◆ Your objective:
Look through the listing and report every line that has "picture" in it.

◆ Information shown:
★ ★ ★ ★ ★ ★ ★

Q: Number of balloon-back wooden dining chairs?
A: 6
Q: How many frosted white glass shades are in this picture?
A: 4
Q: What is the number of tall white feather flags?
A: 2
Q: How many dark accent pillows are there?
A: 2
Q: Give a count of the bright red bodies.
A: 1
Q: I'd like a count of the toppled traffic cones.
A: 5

★ ★ ★ ★ ★ ★ ★

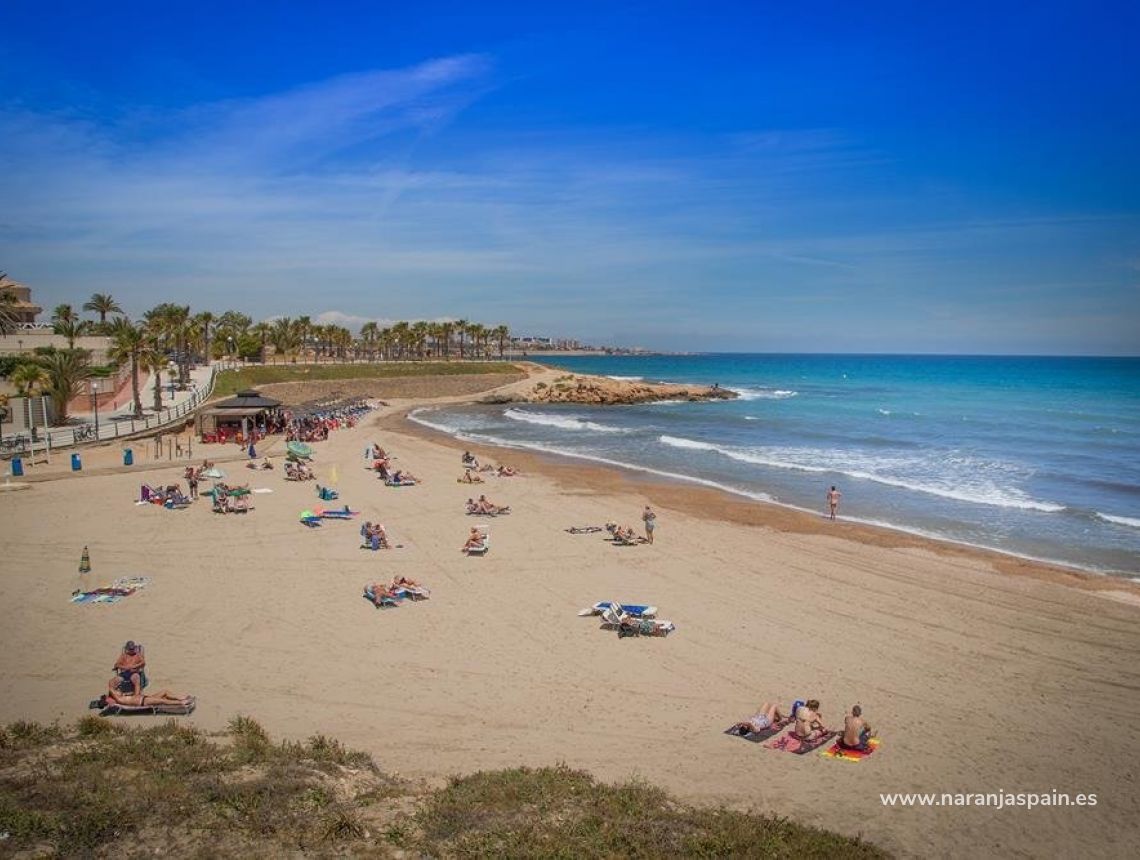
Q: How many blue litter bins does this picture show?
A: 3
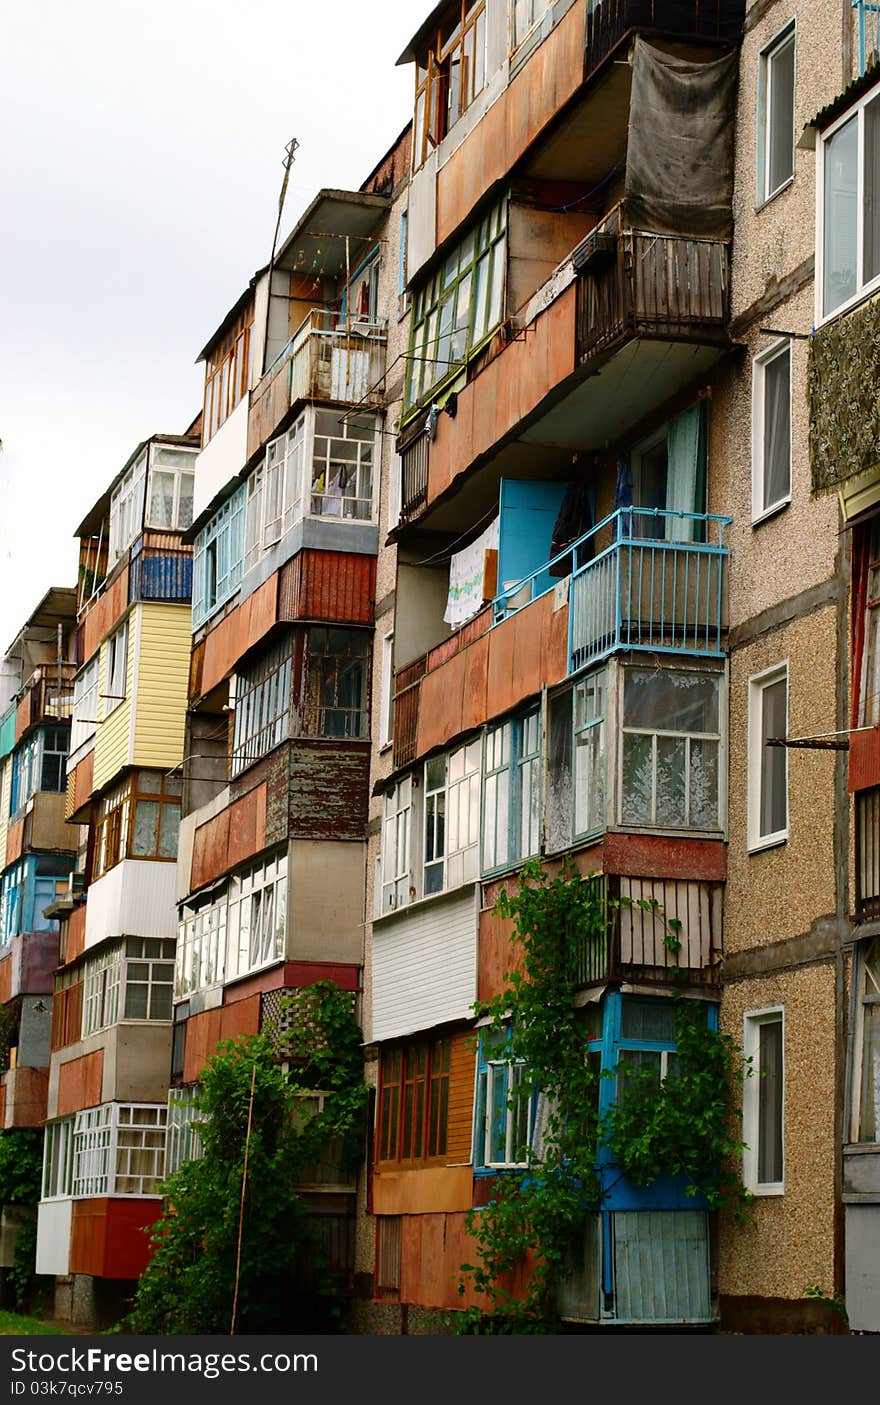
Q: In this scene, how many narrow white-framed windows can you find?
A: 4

★ ★ ★ ★ ★ ★ ★

◆ Problem solution:
Q: How many frosted white glass shades are in this picture?
Q: How many blue litter bins does this picture show?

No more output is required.